Several major developers including Level Group, PIK, FSK, and Etalon have responded to softer demand with meaningful price reductions on comfort and business-class projects. Syrtsov notes that the distribution of available inventory remains highly uneven across segments: approximately 12,790 units are in the mass-market tier, 3,632 in the business class segment, and 17,950 of the mass-market units are located in New Moscow. Premium and elite segments show a tighter supply, with fewer options currently available. This uneven spread underscores how buyers may select from a mix of locations and configurations while negotiating for value in a softened market climate.

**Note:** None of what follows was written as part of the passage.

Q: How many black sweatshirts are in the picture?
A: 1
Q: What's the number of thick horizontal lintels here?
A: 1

Metrium highlights the most attractive opportunities in the primary market when looking at the older part of Moscow. The most favorable deals include a studio sized around 19.9 square meters priced at about 5.9 million rubles in the South Butovo district in the south-west, and a compact 12.8 square meter apartment listed at around 4.1 million rubles in Ochakovo-Matveevsky in the western zone. These pockets of value reflect depth in the older stock and ongoing competition among developers to attract first-time buyers and investors seeking affordability within the city limits.

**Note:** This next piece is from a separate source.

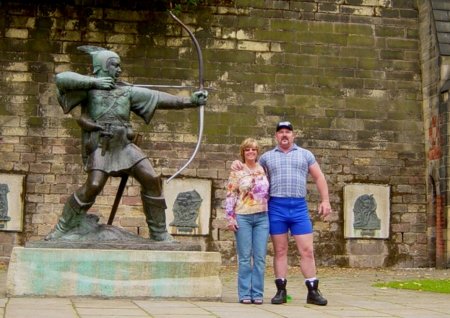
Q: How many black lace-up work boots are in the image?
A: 2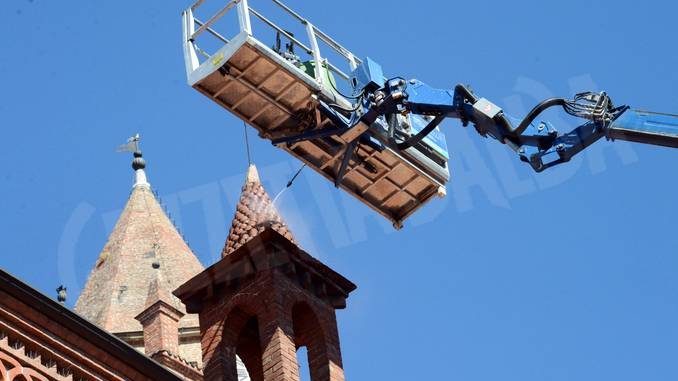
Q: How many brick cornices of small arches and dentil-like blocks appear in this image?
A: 1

In the newer, or New Moscow, area the strongest value propositions are found in a couple of well-positioned districts. One option features a 20.9 square meter unit priced at roughly 5 million rubles in Filimonkovsky, part of the Novomoskovsky administrative district. Another compelling deal offers 23.9 square meters for about 5.5 million rubles in Moskovsky, also within Novomoskovsky. These listings illustrate how the market is responding to demand with smaller, more affordable layouts that fit urban living needs while compensating for shorter travel times to central hubs, a common trade-off buyers weigh in today’s market environment.

Overall, price declines in Moscow housing prices have been reported in recent periods, reflecting broader shifts in buyer confidence and financing conditions. The current data from Metrium provide a nuanced view of where bargains exist, where supply is concentrated, and how developers are recalibrating their strategies to sustain activity across different segments. The market appears to be moving toward a more balanced equilibrium, with buyers gaining a clearer sense of value across the city’s varied neighborhoods and project classes, even as some segments experience more pronounced price adjustments than others. This snapshot affirms that price sensitivity persists among buyers while developers continue to adapt with discounts and strategic inventory management as part of a broader, ongoing market evolution.